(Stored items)
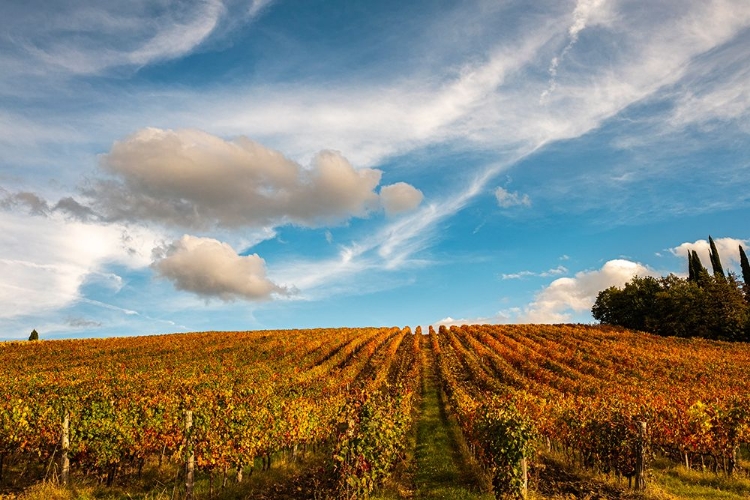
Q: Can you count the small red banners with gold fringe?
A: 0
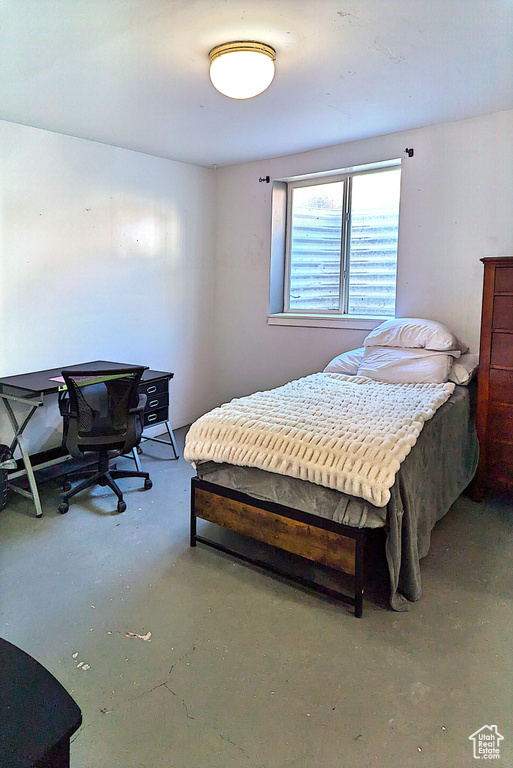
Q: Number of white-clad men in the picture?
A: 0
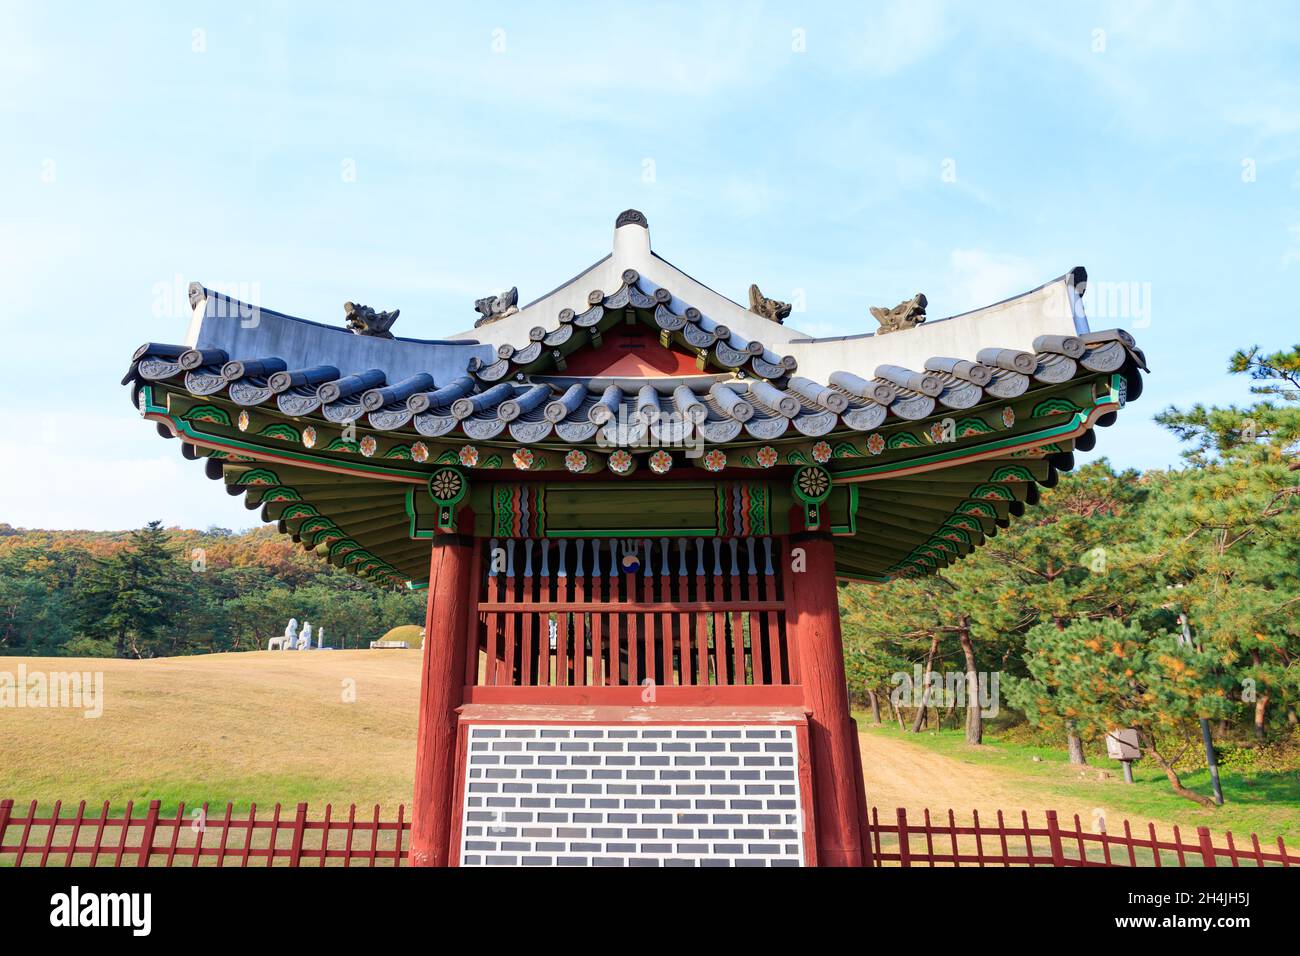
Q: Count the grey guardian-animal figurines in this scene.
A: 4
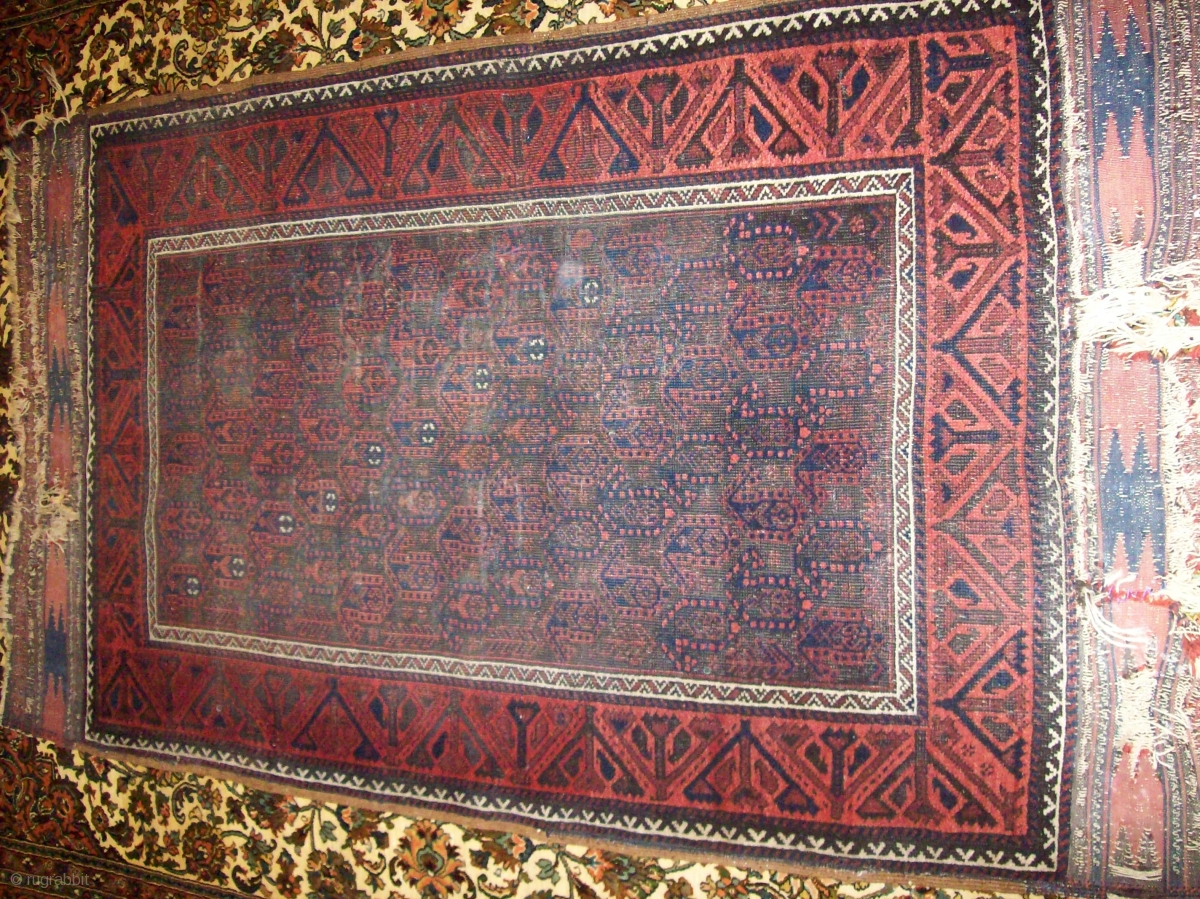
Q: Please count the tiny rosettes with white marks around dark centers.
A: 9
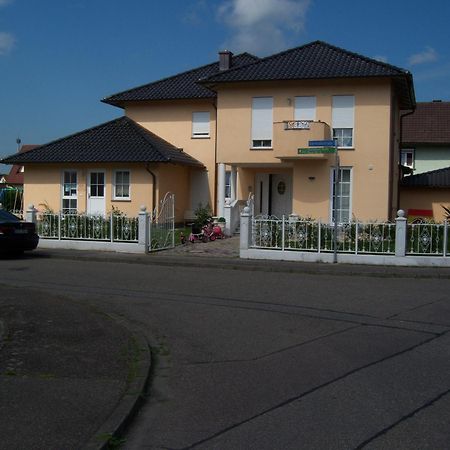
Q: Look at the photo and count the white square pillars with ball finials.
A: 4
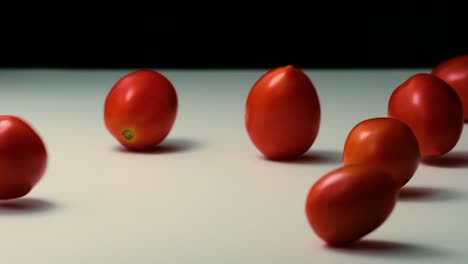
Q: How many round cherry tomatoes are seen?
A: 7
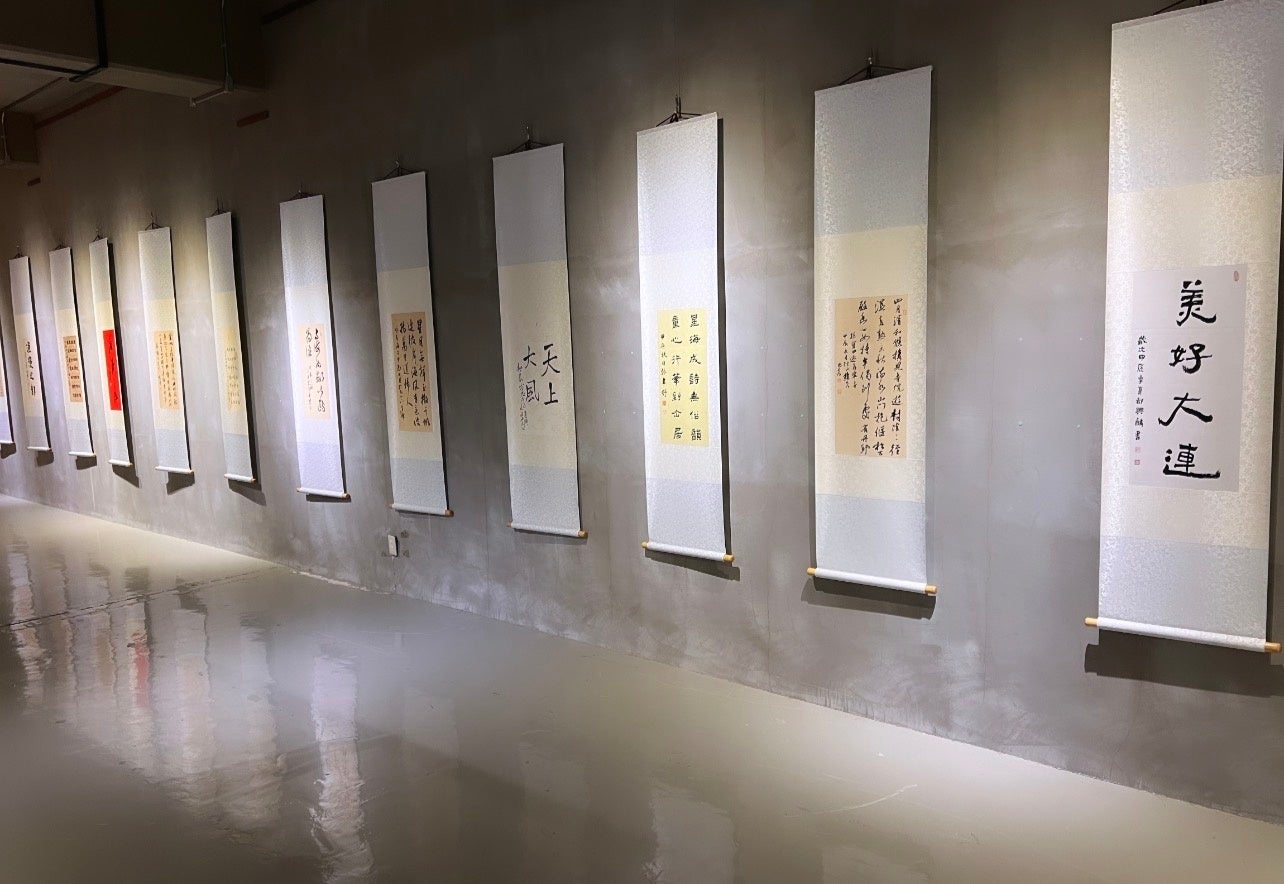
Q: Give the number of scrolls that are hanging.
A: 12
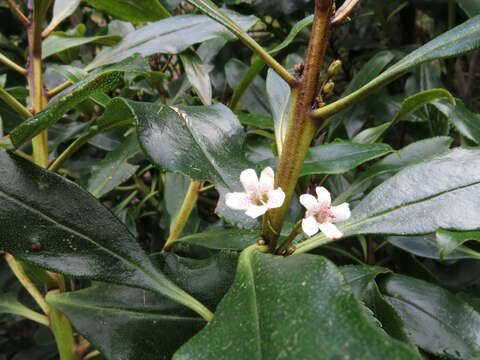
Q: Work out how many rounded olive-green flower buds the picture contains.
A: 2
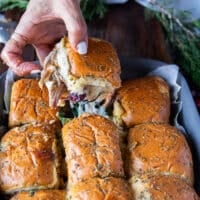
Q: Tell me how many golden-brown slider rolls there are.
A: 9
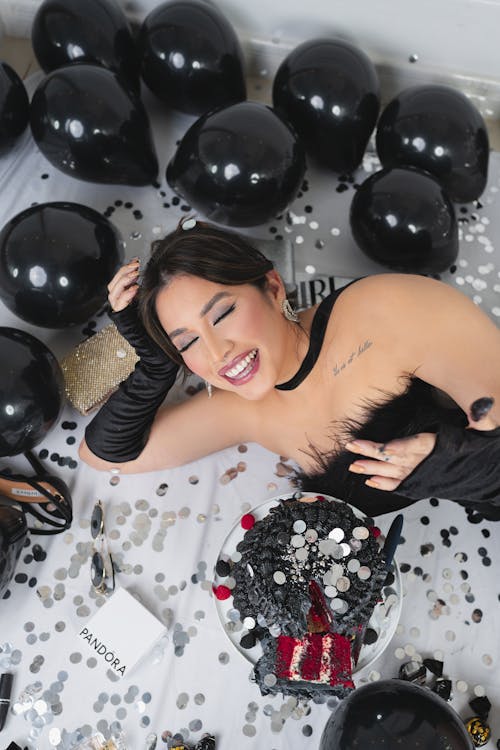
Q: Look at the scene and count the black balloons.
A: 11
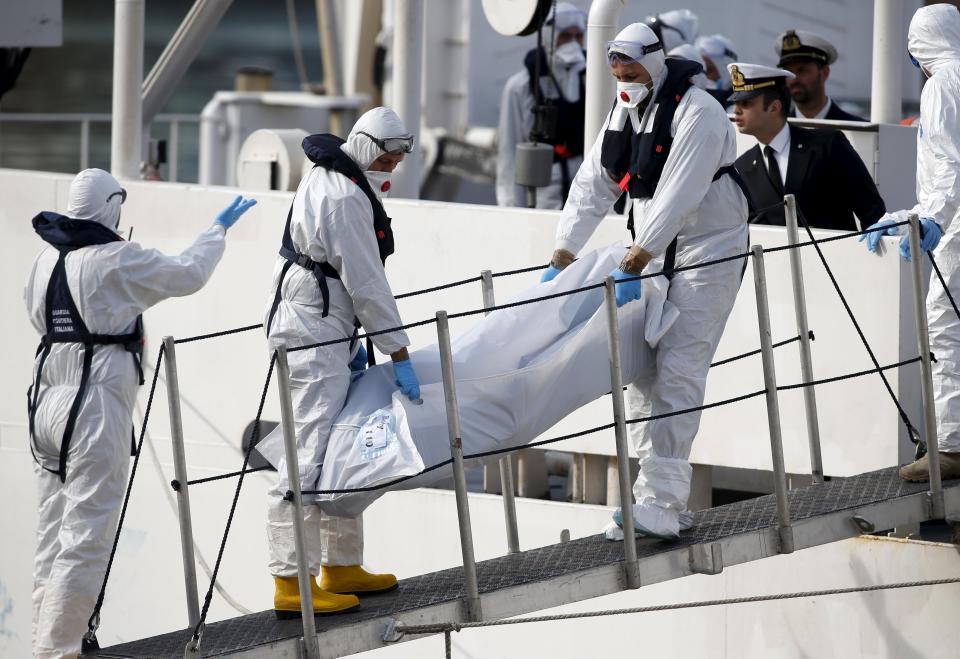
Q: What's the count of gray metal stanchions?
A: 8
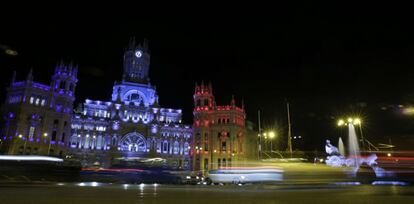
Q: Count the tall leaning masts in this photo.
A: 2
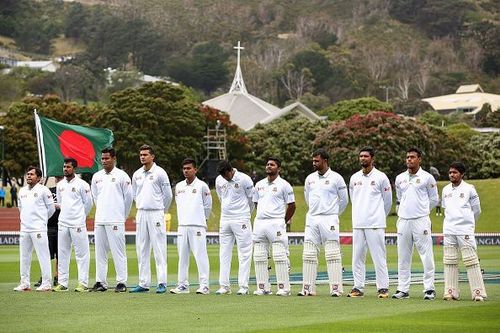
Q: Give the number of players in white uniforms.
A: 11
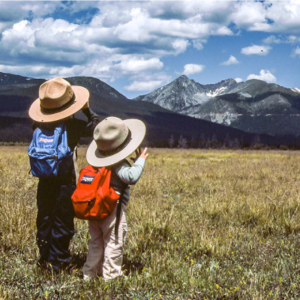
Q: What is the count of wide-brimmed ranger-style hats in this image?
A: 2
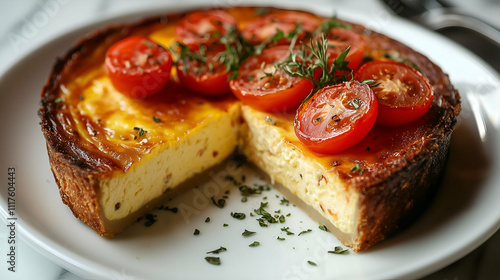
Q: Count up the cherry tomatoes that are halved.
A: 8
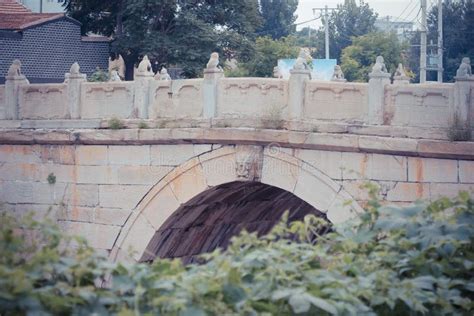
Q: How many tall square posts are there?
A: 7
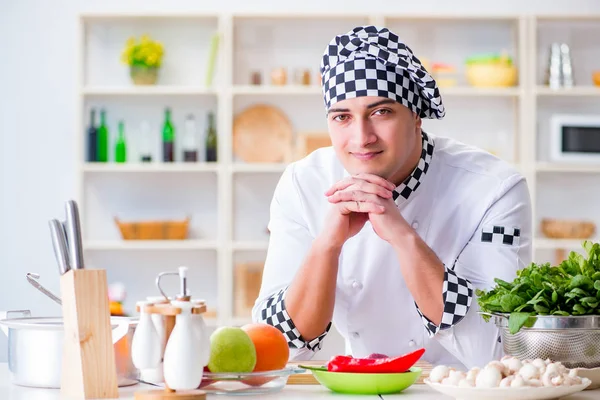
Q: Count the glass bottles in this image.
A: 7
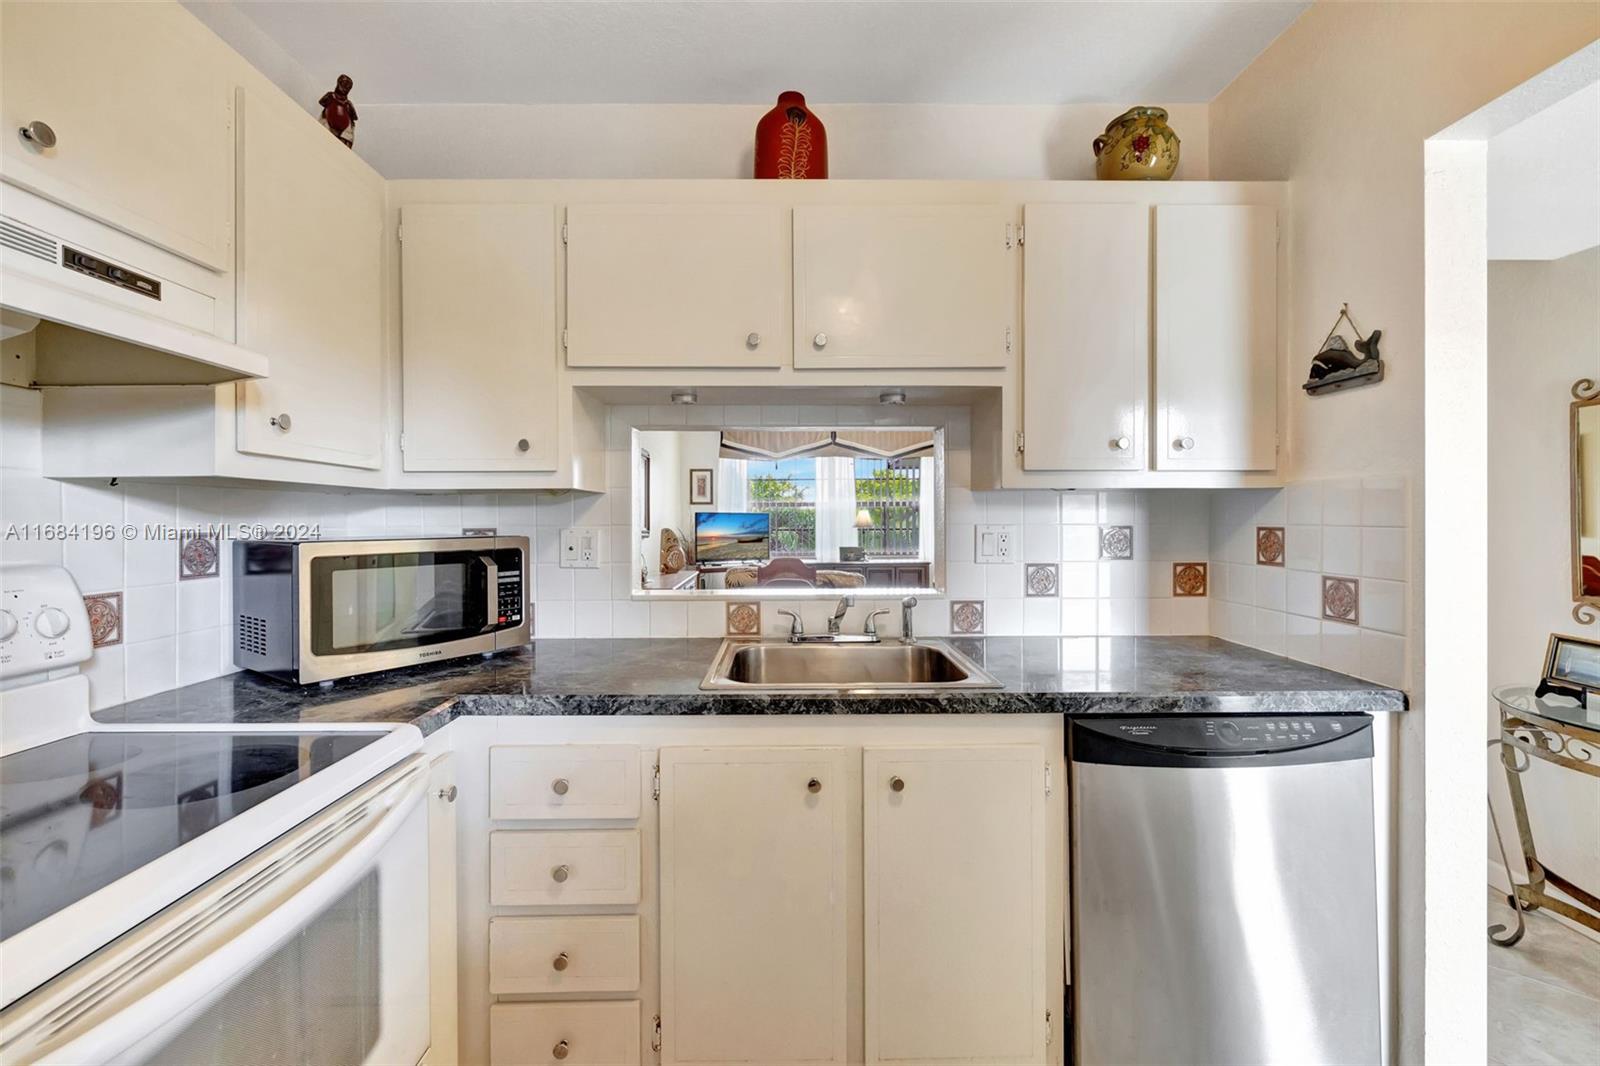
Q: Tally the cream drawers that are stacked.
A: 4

= Task to carry out =
Look through the entries above, and wherever a line holds the string "cherry", copy it.

= Solution =
Q: How many round cherry tomatoes are seen?
Q: Count up the cherry tomatoes that are halved.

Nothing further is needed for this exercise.